Binary Descriptor for Device Images¶
This object is passed to the offloading runtime at program startup and it describes all device images available in the executable or shared library. It is defined as follows:
__attribute__((visibility("hidden")))
extern __tgt_offload_entry *__start_omp_offloading_entries;
__attribute__((visibility("hidden")))
extern __tgt_offload_entry *__stop_omp_offloading_entries;
static const char Image0[] = { <Bufs.front() contents> };
...
static const char ImageN[] = { <Bufs.back() contents> };
static const __tgt_device_image Images[] = {
{
Image0, /*ImageStart*/
Image0 + sizeof(Image0), /*ImageEnd*/
__start_omp_offloading_entries, /*EntriesBegin*/
__stop_omp_offloading_entries /*EntriesEnd*/
},
...
{
ImageN, /*ImageStart*/
ImageN + sizeof(ImageN), /*ImageEnd*/
__start_omp_offloading_entries, /*EntriesBegin*/
__stop_omp_offloading_entries /*EntriesEnd*/
}
};
static const __tgt_bin_desc BinDesc = {
sizeof(Images) / sizeof(Images[0]), /*NumDeviceImages*/
Images, /*DeviceImages*/
__start_omp_offloading_entries, /*HostEntriesBegin*/
__stop_omp_offloading_entries /*HostEntriesEnd*/
};
Global Constructor and Destructor¶
Global constructor (.omp_offloading.descriptor_reg()
) registers the library
of images with the runtime by calling __tgt_register_lib()
function.

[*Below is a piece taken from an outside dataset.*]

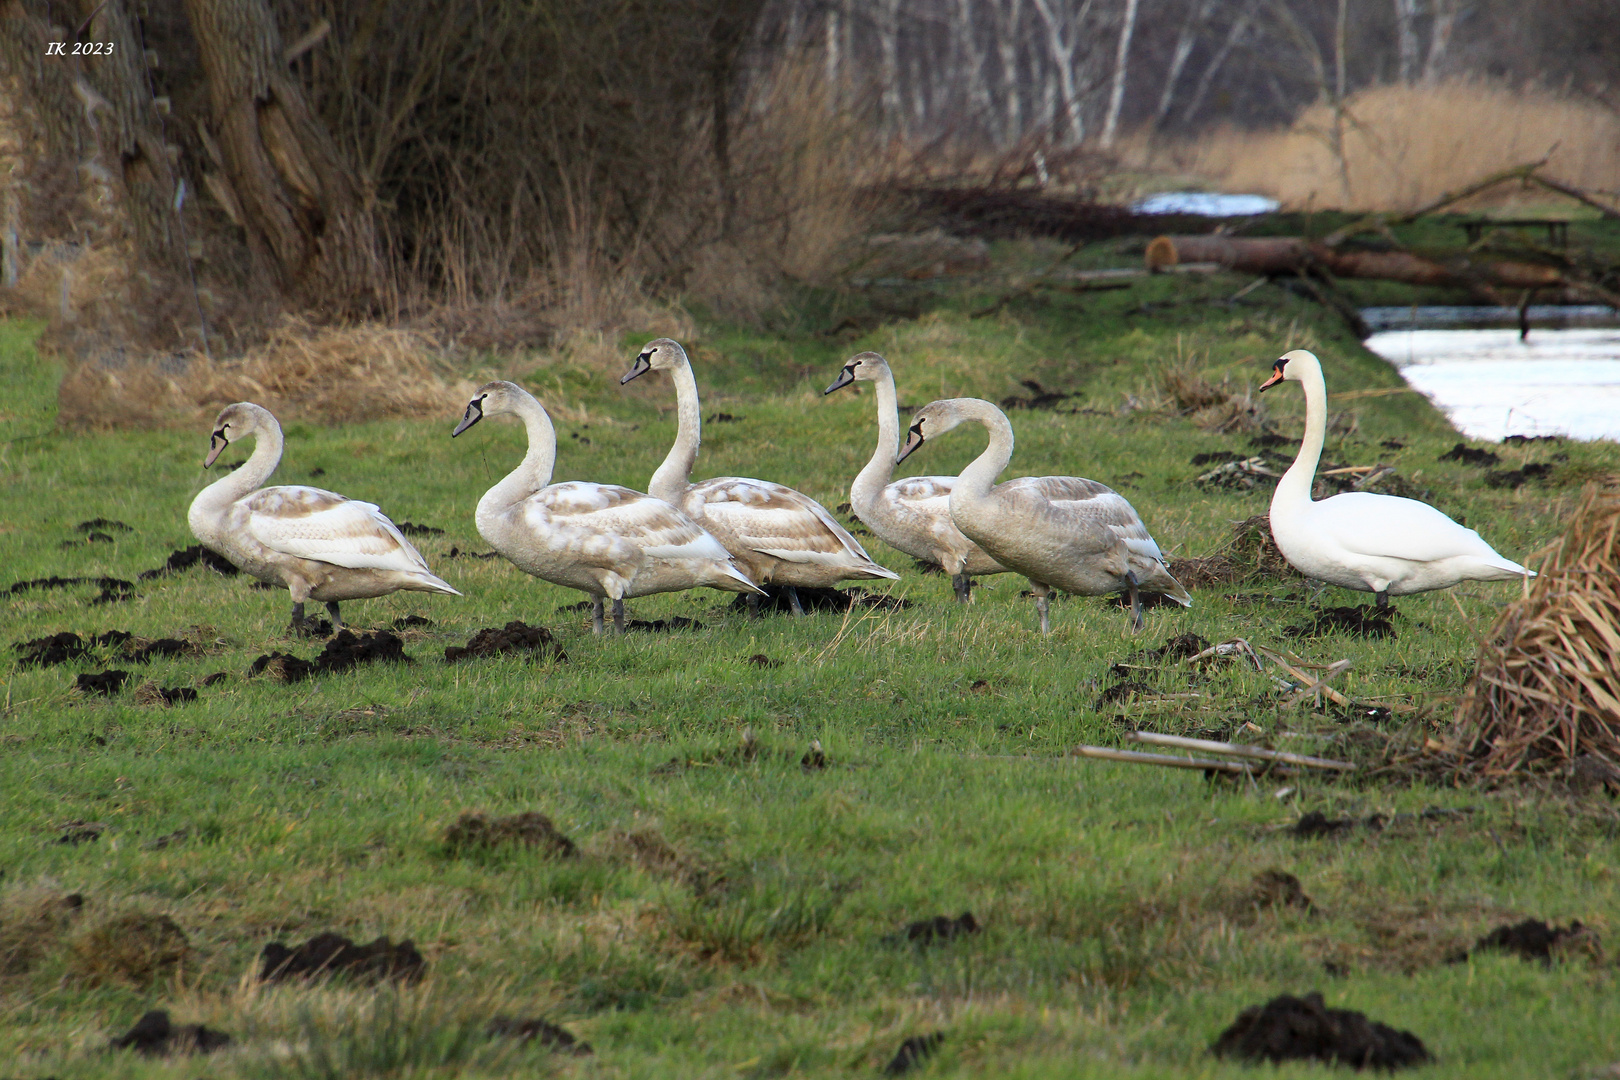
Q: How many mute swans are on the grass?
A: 6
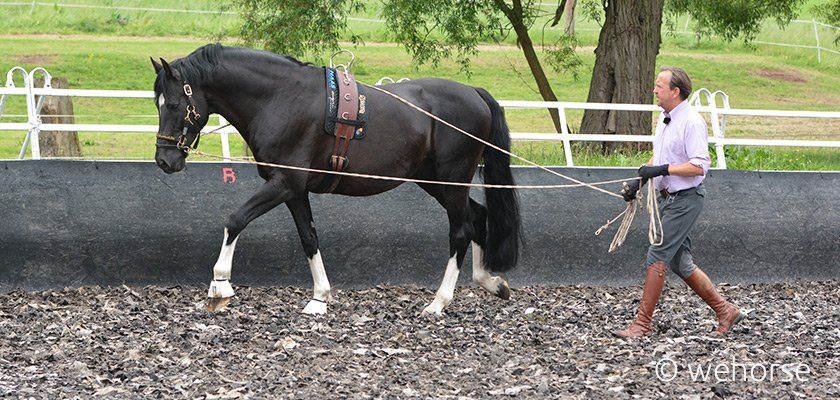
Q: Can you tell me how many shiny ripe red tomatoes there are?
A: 0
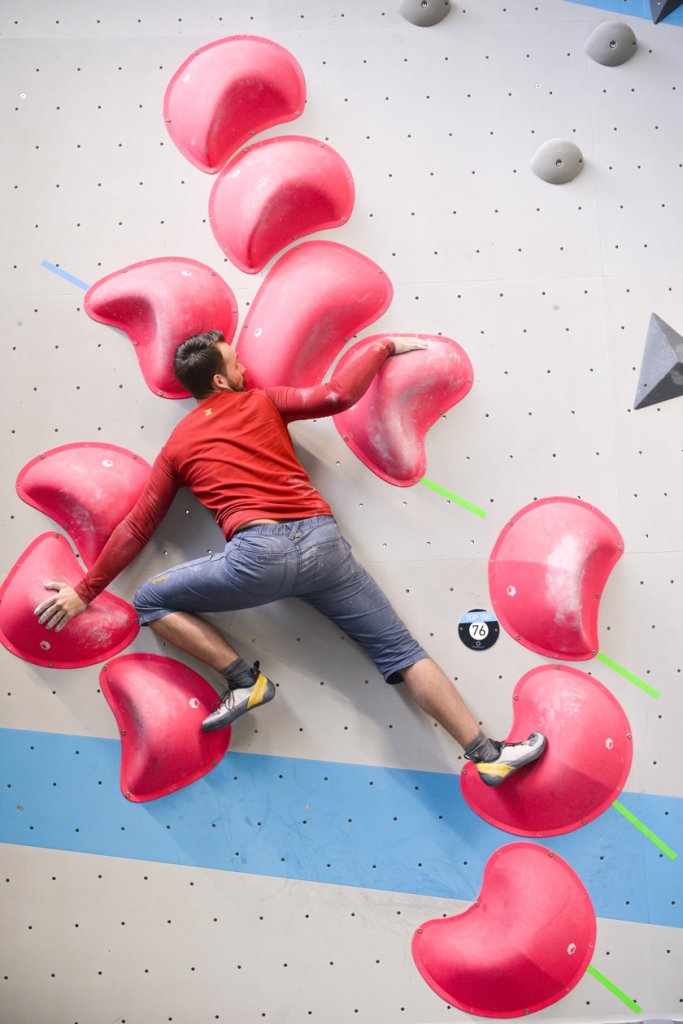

The
cunstructor is explicitly defined in .text.startup
section.
Similarly, global destructor
(.omp_offloading.descriptor_unreg()
) calls __tgt_unregister_lib()
for
the unregistration and is also defined in .text.startup
section.
Image Binary Embedding and Execution for OpenMP¶
For each offloading target, device ELF code objects are generated by clang
,
opt
, llc
, and lld
pipeline. These code objects are passed to the
clang-offload-wrapper
.
At compile time, the
clang-offload-wrapper
tool takes the following actions:
It embeds the ELF code objects for the device into the host code (see OpenMP Device Binary Embedding).
At execution time:
The global constructor gets run and it registers the device image.